▶ **WORK TO BE COMPLETED**
Go line by line through the entries and show those that hold the string "picture".

....

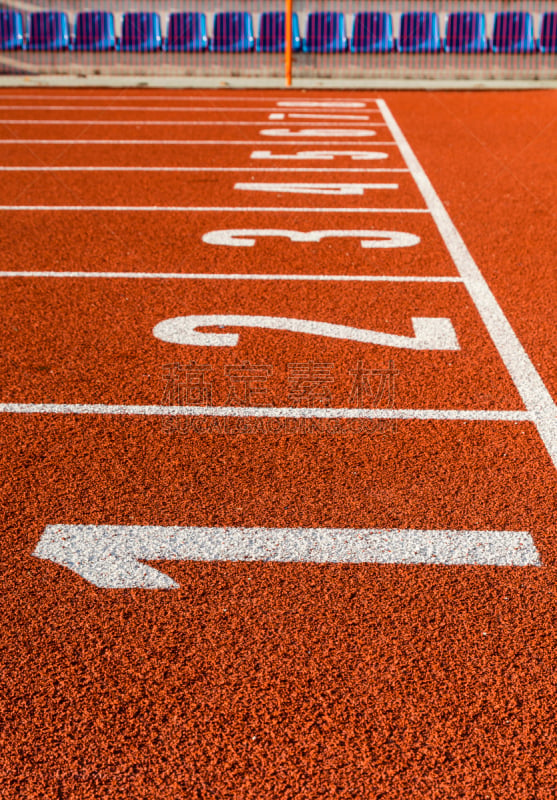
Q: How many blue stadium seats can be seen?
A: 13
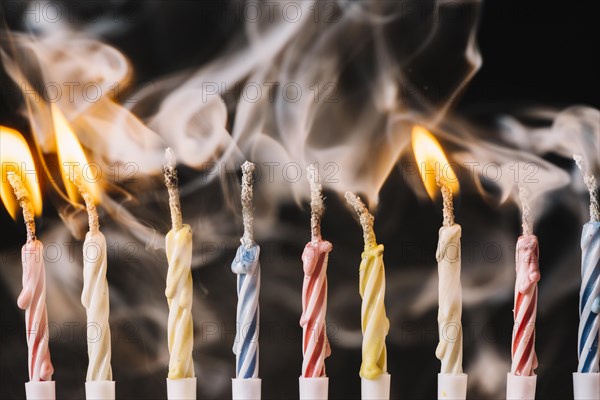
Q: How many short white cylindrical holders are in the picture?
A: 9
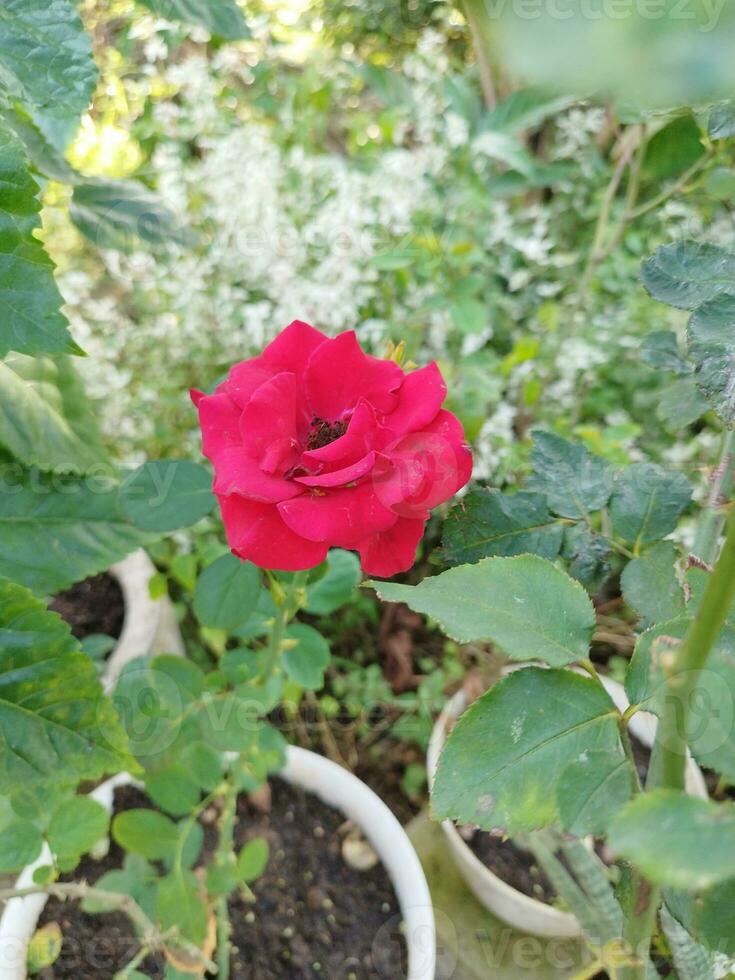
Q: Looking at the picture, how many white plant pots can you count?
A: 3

....

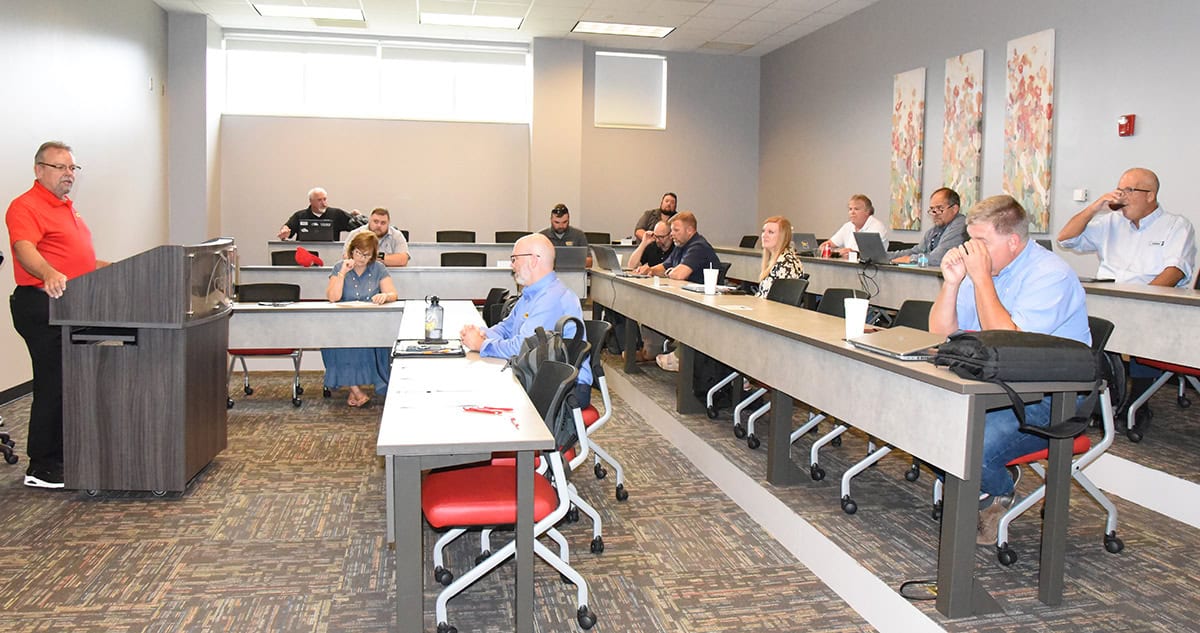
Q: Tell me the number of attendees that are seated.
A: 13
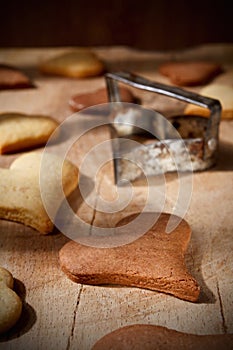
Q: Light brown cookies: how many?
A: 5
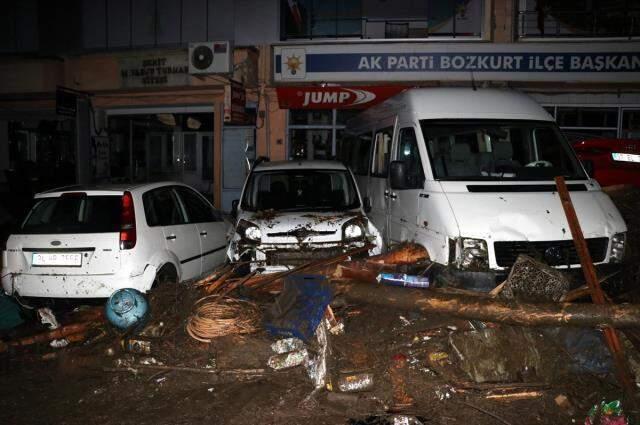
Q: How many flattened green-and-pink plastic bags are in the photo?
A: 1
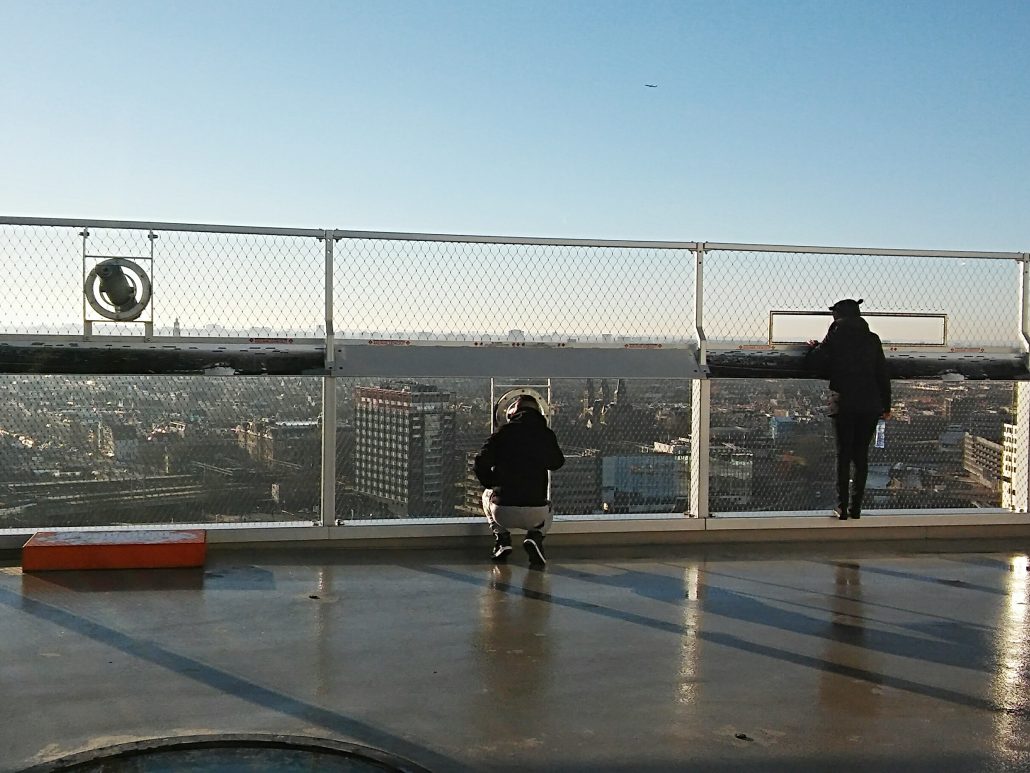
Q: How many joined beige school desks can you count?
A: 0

....

▶ **EXERCISE OUTPUT**
Q: How many short white cylindrical holders are in the picture?
Q: Looking at the picture, how many white plant pots can you count?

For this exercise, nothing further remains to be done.